En co-headline ce soir, les Suédois de Soilwork et la formation québécoise Kataklysm annoncent du très lourd. Les deux groupes emmènent avec eux Wilderun, groupe de prog originaire du Massachusetts.
Wilderun
En formation quatuor sur cette tournée, (sans son guitariste lead Joe Gettler), le combo américain investit la scène à 18h30 précises devant un parterre encore bien clairsemé. Même si les conditions ne sont pas optimales, le groupe inaugure la soirée avec son prog aux sonorités folk envoûtantes, et emporte l’adhésion du public présent par la qualité de son interprétation et sa bonne humeur.
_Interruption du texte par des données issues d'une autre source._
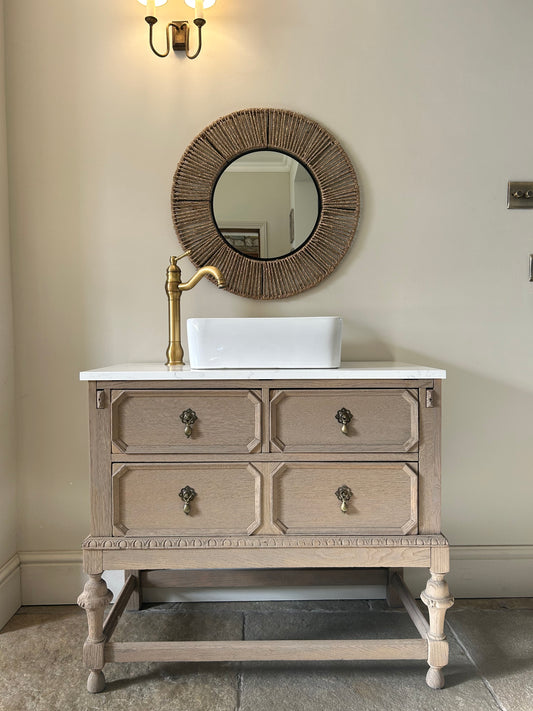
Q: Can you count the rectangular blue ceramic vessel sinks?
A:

Visiblement heureux de se produire (enfin) en Europe et à Paris, le chanteur / guitariste Evan Anderson Berry échange quelques mots avec les spectateurs dans un français tout à fait acceptable pour présenter les titres du soir – qu’il appelle ‘créations’.
Seuls quatre morceaux figurent sur la setlist, pour 45 minutes de musique ; c’est que les compositions de Wilderun sont des voyages à travers des univers variés, entre moments éthérés, passages solennels orchestraux, et accélérations death redoutables. Le combo à la carrière déjà longue propose ce soir deux titres issus de Veil of Imagination (2019) en ouverture et en clôture, entre promenade progressive et groove entraînant, et en position centrale les pièces 'Identifier" et "Passenger", extraites de l'excellent dernier opus Epigone sorti l’an dernier. Le groupe mêle des accélérations puissantes, soli magistraux signés Wayne Ingram, et moments de déconstruction du plus bel effet. Le public de la Machine, encore peu nombreux, semble malgré tout séduit par le son du sympathique quatuor, puissant, immersif mais aussi accessible par ses refrains fédérateurs et son groove.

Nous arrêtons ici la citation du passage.